Stored items:
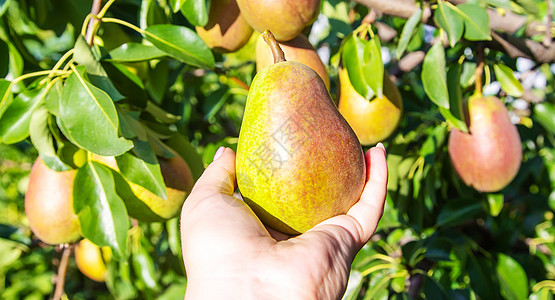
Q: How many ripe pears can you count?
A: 9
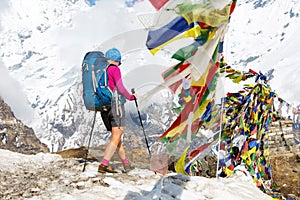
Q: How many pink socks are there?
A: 2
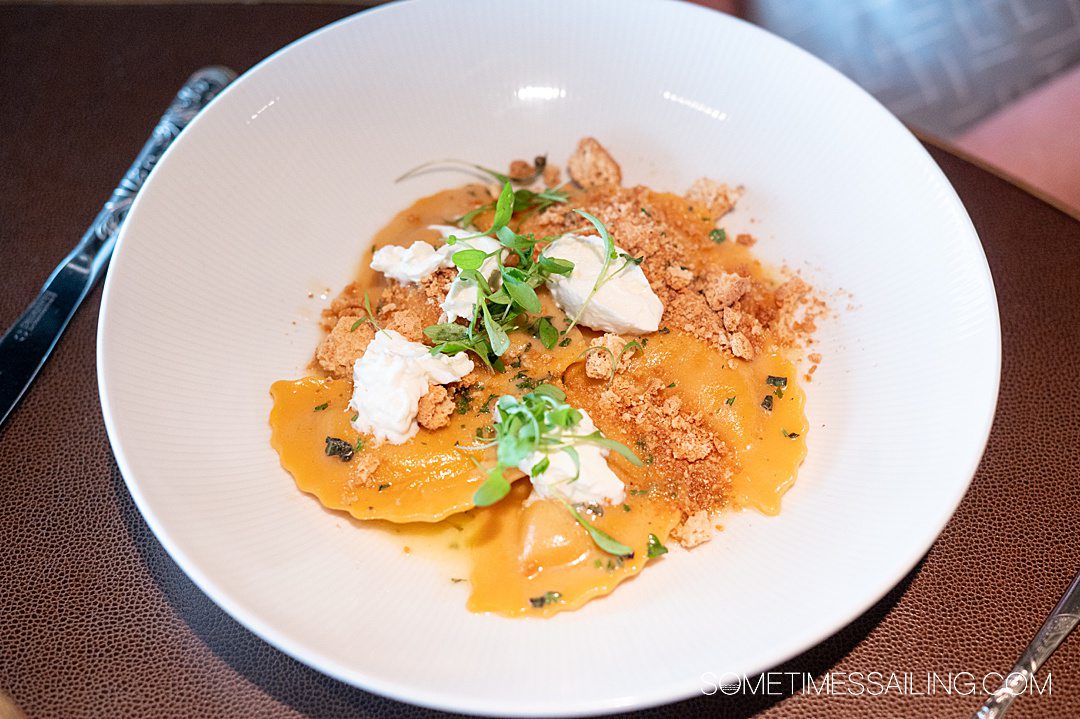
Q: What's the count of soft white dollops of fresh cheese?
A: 4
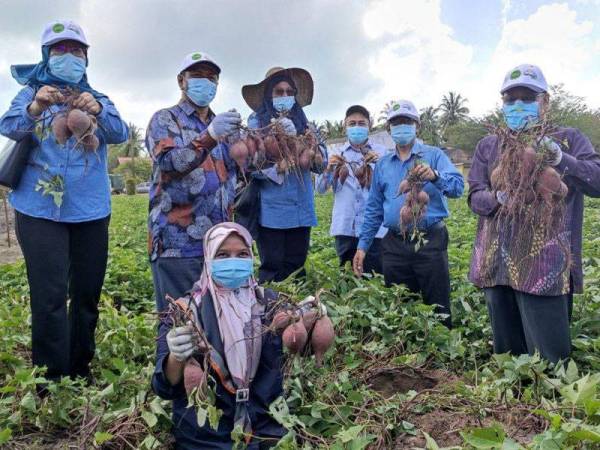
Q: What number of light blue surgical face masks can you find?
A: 7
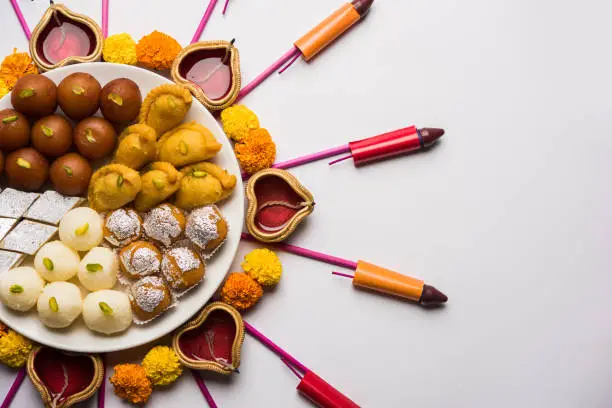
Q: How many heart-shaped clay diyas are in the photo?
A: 5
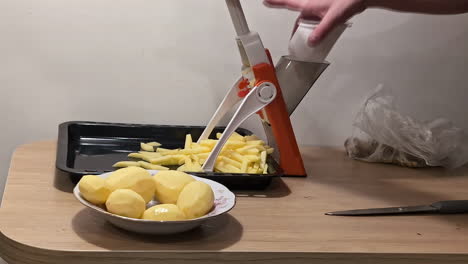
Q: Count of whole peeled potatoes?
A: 6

Aim of the task: Return a copy of each line in the entries that carries the string "many".

Expected output:
Q: How many ripe pears can you count?
Q: How many pink socks are there?
Q: How many heart-shaped clay diyas are in the photo?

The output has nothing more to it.